Method #1: Searching in English
Pro’s: You’ll probably find exactly what you’re looking for and it’s super easy.
Con’s: TaoBao sellers that use English in their descriptions and titles are almost all going to hike their prices way up. Also, it will only be able to search for those English words, so you’re only going to get results from the small subset of sellers who use English in their store.
Method #2: Searching in chinese using a translator
Pro’s: Way more results than searching in English and the prices will be lower.
Con’s: It is sometimes harder than you’d expect to find an accurate translation than what you’re looking for.
Example: I was looking for a griddle for making pancakes on. Using the Google Translate word for “griddle”, this is what TaoBao gave me…
Not quite what I had in mind… So, when you’re translator fails you – what can you do?
Method #3: Searching by photo
Pro’s: You can search all of the listings on TaoBao with out using any chinese whatsoever.
Con’s: It’s certainly not foolproof. Sometimes it works like a charm and others it’s a total fail.
Example: This time, I did a Google Image search for pancake griddles. I saved a clear photo of a griddle on a white background. Then I clicked the camera icon in the TaoBao search bar below and uploaded my griddle photo.
This time, I got these results…
Much better! But take notice of the boxes at the top that I circled. These are categories. TaoBao will automatically try and guess which category you were looking for. If it guesses wrong, just click through the other categories to see if there’s a better match.
Here’s another example.
This time, I searched for a photo of a candy cane and TaoBao sent me to the toy category. Let’s look for a food category instead…

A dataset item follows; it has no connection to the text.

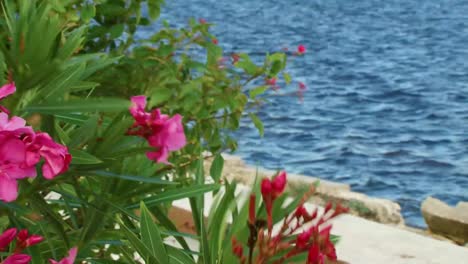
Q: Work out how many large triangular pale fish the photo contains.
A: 0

There they are! Now, if you don’t want to blindly click through each category and you can’t read chinese, I highly recommend using the Zhongwen Chrome extension. It allows you to hover over a character and see it’s translation (example below). Since using an auto-translation service to translate the whole page can cause problems with the TaoBao website, I find this tool to be much more useful.
bonus method: The “Ikea hack”
Before I had perfected the methods above, I figured out how to use the IKEA website as a fool proof translator. For example, recently a friend asked me if I knew how to find those giant rolls of butcher paper on TaoBao. Since I know that’s an item that IKEA sells, I taught her this trick.
Go to Ikea.com/cn/en (the “cn” means you’re shopping for items available in China, the “en” means that you want the site to display in English) and search for the object you want.
On the product page, go to the address bar and replace the “en” with “zh”. This tells the website that you want it to display in Chinese or, as they say in Chinese – 中文 (zhongwen).
Now you can copy/paste the product description into your TaoBao search bar and away you go!
Hopefully these tips help you navigate the treasures of TaoBao with a bit more success and less frustration!